TASK DIRECTIONS: List all lines of the data that include the string "number".

GIVEN DATA:
====
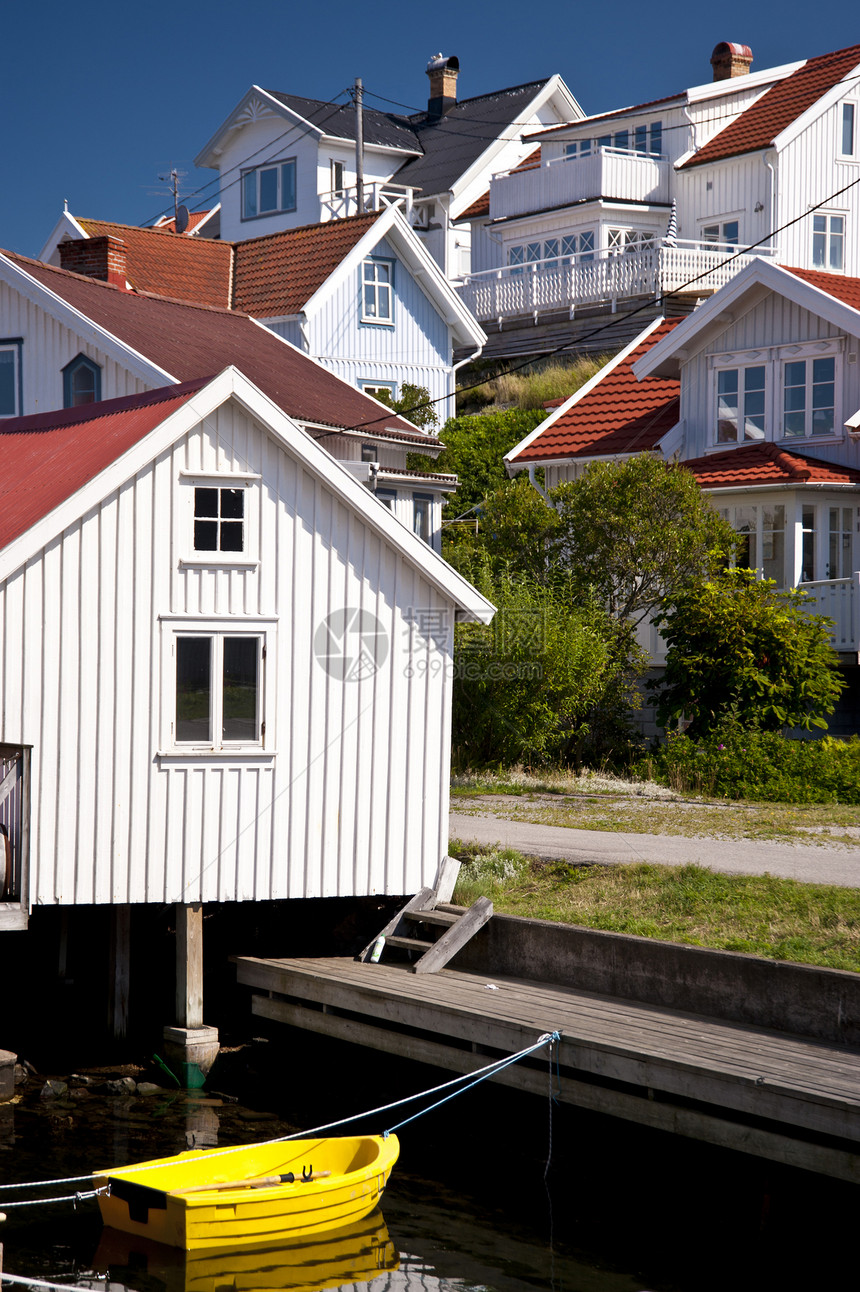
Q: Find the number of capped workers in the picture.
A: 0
====
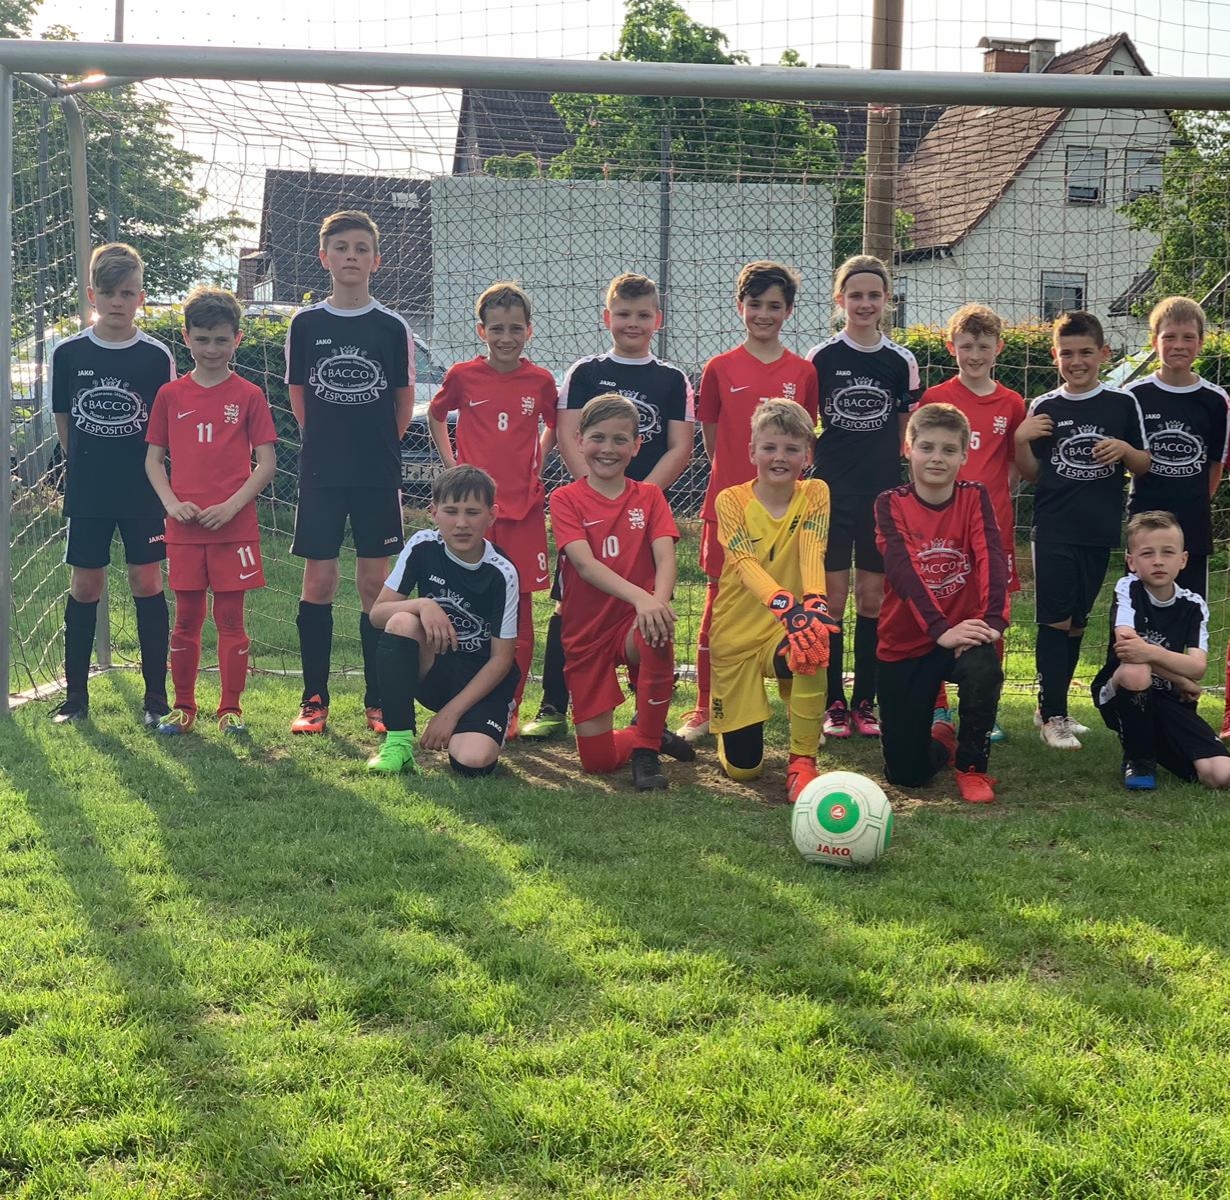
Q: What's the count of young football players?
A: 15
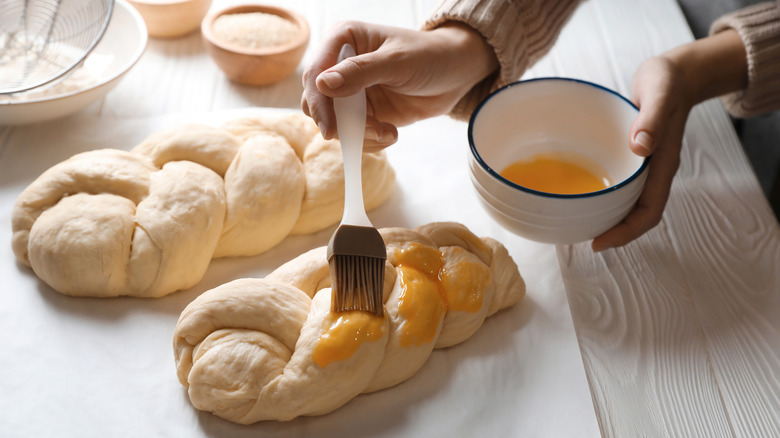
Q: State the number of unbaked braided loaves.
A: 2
====
REPLY:
Q: Find the number of capped workers in the picture.
Q: State the number of unbaked braided loaves.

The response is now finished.